AMBNS_Max_630_378.png
 
I agree, a 21% devaluation is the minimum I would count on and 50% is about the max. unless there is a meltdown ..

I think somewhere in between......

Perhaps count on the 48k being worth 31k in buying power in 2019
 
I would look on the high end. With the money being thrown at the economy this year, then three additional years of spending, not a political statement, but my assumption is congress will not stop doing what it does, spend, I see nothing that will stop soaring inflation.
 
Wow perhaps we should all fly to Sweden for some kevorkian style relief.

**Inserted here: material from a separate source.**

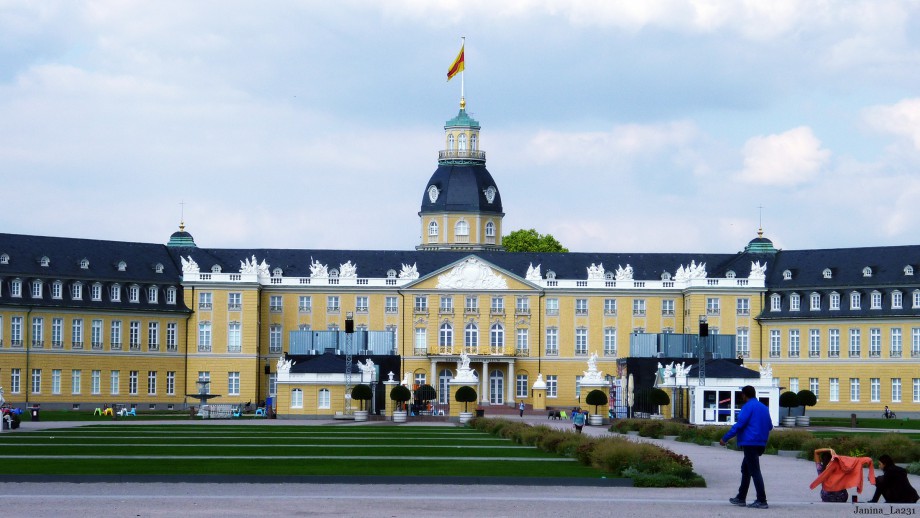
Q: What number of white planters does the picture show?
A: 7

Barring a nuclear winter, we will recoup and thrive, history does repeat itself.
 
You are correct I asked.

And I do appreciate the detailed input I got.
 
I didn't realize this before coming here, I understand now, its bitter medicine however its best to know now so I can prepare further for D-day 2019.
 
Unless we end up in a nuclear winter, I do not see things changing to that level, nor have I read anything to indicate that.

First, this is a private company, not the federal government. The feds would bleed your company to pay their COLA pensions, but your company cannot return the favor. So IMO the $48,000 gets a 25% haircut just on risk.

I disagree with others who say that a 7% pa inflation is the high limit to consider. I don't think we can with any real confidence know what the high limit might be. To predict the current mess would have taken some wild off-the-charts guesses as to what might happen. The next 10 years will likely be no different in volatility, if not necessarily in outcomes.

I would not want any fixed nominal promises from a private company, unless they could be bought at a very meaningful discount.

I would not want to put numbers on it, because I am not counting on it, or bidding for it. But this is how I would look at the situation.

And don't forget, this is totally non-diversified. This is not a 1/10 part of your retirement, from what you have said, but a large hunk. We have seen some spectacular failures lately from non-diversification. They are more or less unpredictable.

Ha
 
I would be more concerned about the pension if it were private, however its a large county, that do to its base has always been bullet proof to economic issues, ie no layoffs, no budget trims.